The Colts are ranked 31st in the NFL in second-half total offense (135.2) and points (6.7) and they’re dead last in the league in red zone efficiency over the final 30 minutes of the game, according to ESPN Stats & Information. In the first half, they’re 20th in yards and red zone efficiency and 17th in points.

Indianapolis, which is 3-8, has been outscored 182-71 in the second half of games this season.

Brissett isn’t running away from the possibility he's a culprit.

“Just focusing towards the end of the game and just taking care of our job, just staying on course with what we’ve been doing the whole game,” Brissett said. “We kind of get away from ourselves a little bit. We panic, but I’ve got to do a better job of calming everybody down.”

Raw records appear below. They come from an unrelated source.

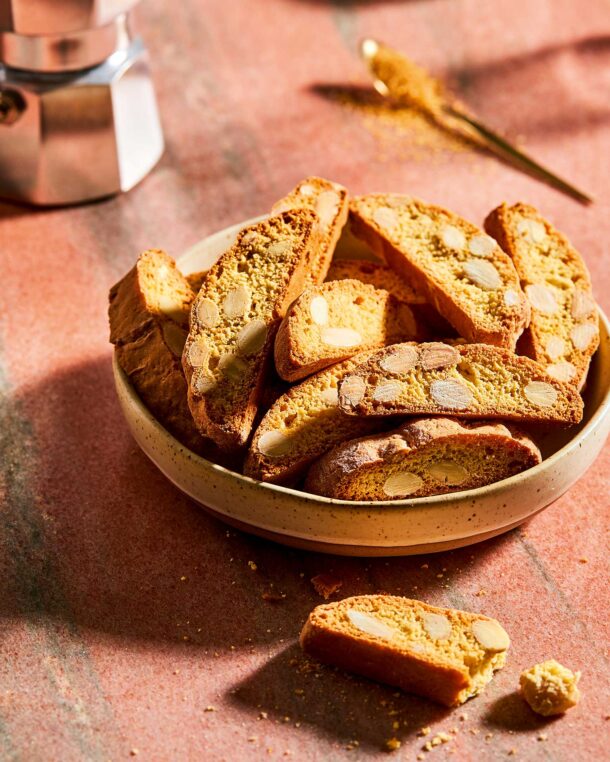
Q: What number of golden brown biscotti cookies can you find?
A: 11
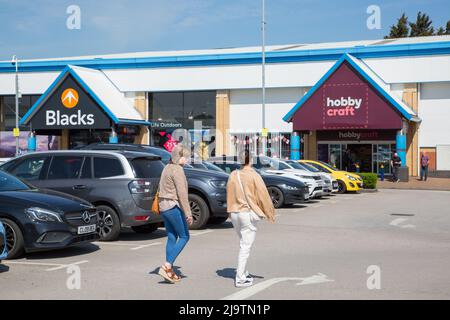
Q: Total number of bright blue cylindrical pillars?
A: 4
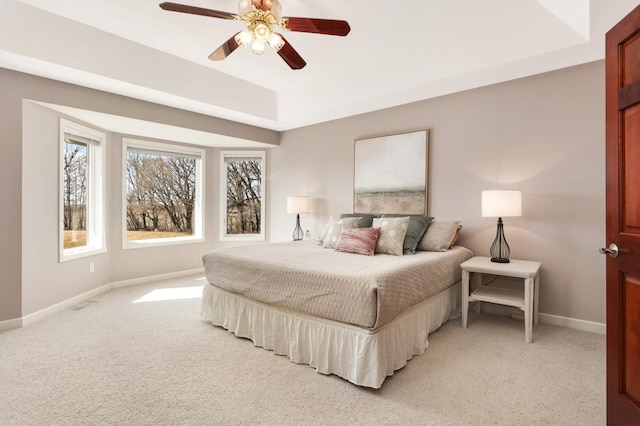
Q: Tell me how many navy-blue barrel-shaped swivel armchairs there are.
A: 0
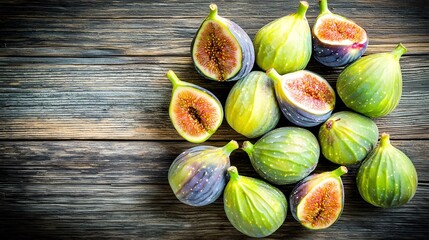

Brissett also has to make quicker decisions with the ball because too often he’s holding it too long, which in turn leads to a higher number of sacks. You can argue that half of Tennessee’s eight sacks on Sunday were due to Brissett’s poor decision-making.

“You understand, as a quarterback, I’ve got to be able to step up and be that leader,” Brissett said.

The easy response would be to say that things will be back to normal for the Colts once Luck returns next season. It’s not that simple for them anymore. Not only does Luck need to get back from his shoulder injury, the Colts need better talent around him because they can’t rely on him to carry the franchise.

So much emphasis has been put on general manager Chris Ballard’s desire to improve the team’s defense that the offense, minus the offensive line, has been overlooked in this process when the reality is that group needs some improvement too.

The smart teams are taking receiver T.Y. Hilton out of the game, leaving the mixture of Donte Moncrief, Chester Rogers and Kamar Aiken to pick up the slack at receiver. There’s been more failure than success out of those three. Flashes won’t cut it. Consistency is what’s needed. Doyle was the only player to have more than three receptions against the Titans.

The same can be said about the Colts on the ground. They have constantly struggled to establish a running game. It won't be surprising if finding some running backs, especially with Frank Gore being 34 years old, is also on Ballard's offseason to-do list.